EXERCISE PROMPT:
Whichever lines of the entries hold the word "Count" should be identified and copied.

RECORDS PROVIDED:

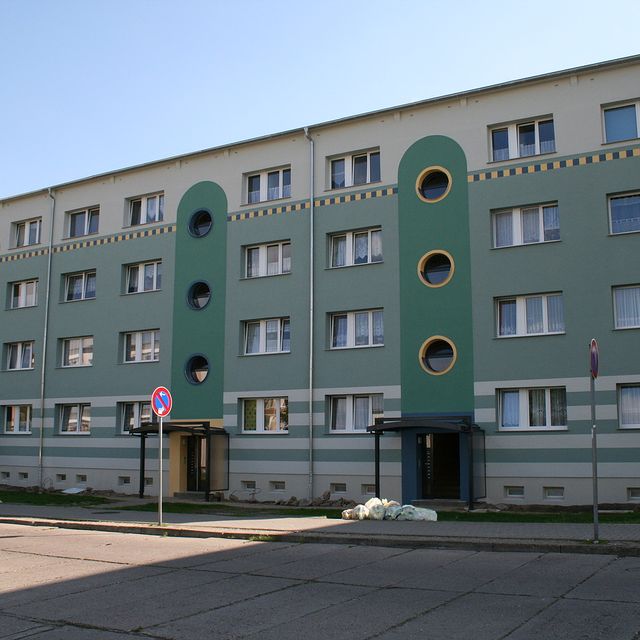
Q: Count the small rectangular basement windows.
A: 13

* * *

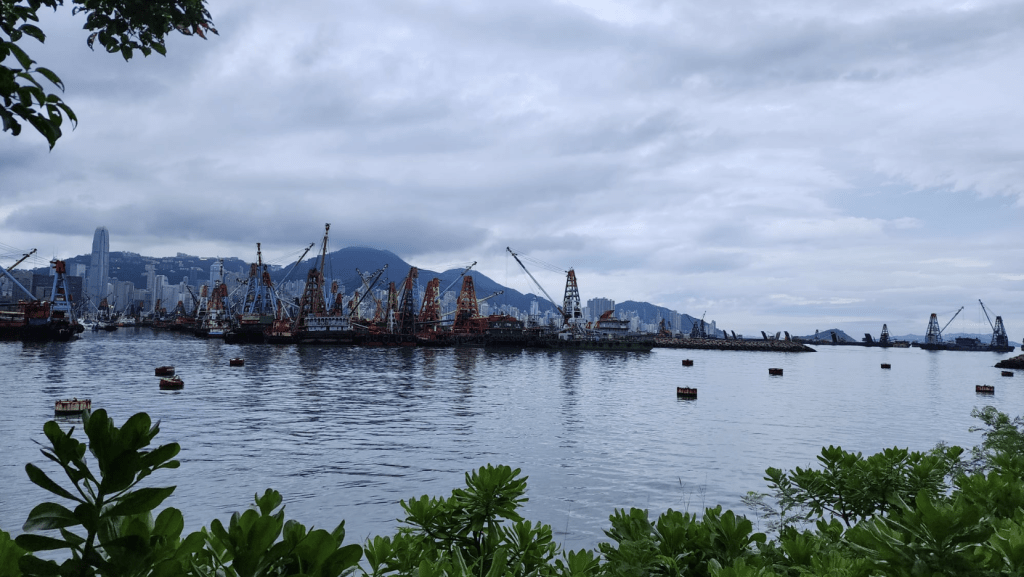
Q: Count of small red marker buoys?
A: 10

--

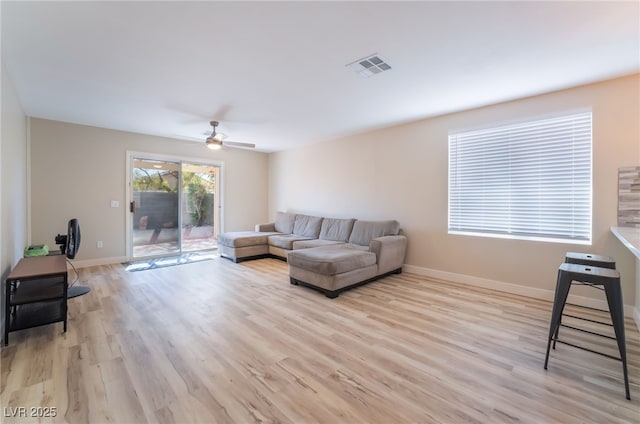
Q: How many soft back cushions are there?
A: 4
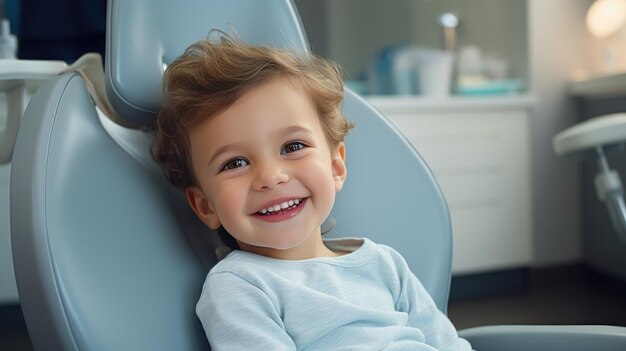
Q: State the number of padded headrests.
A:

ANSWER SECTION:
Q: Count the small rectangular basement windows.
Q: Count of small red marker buoys?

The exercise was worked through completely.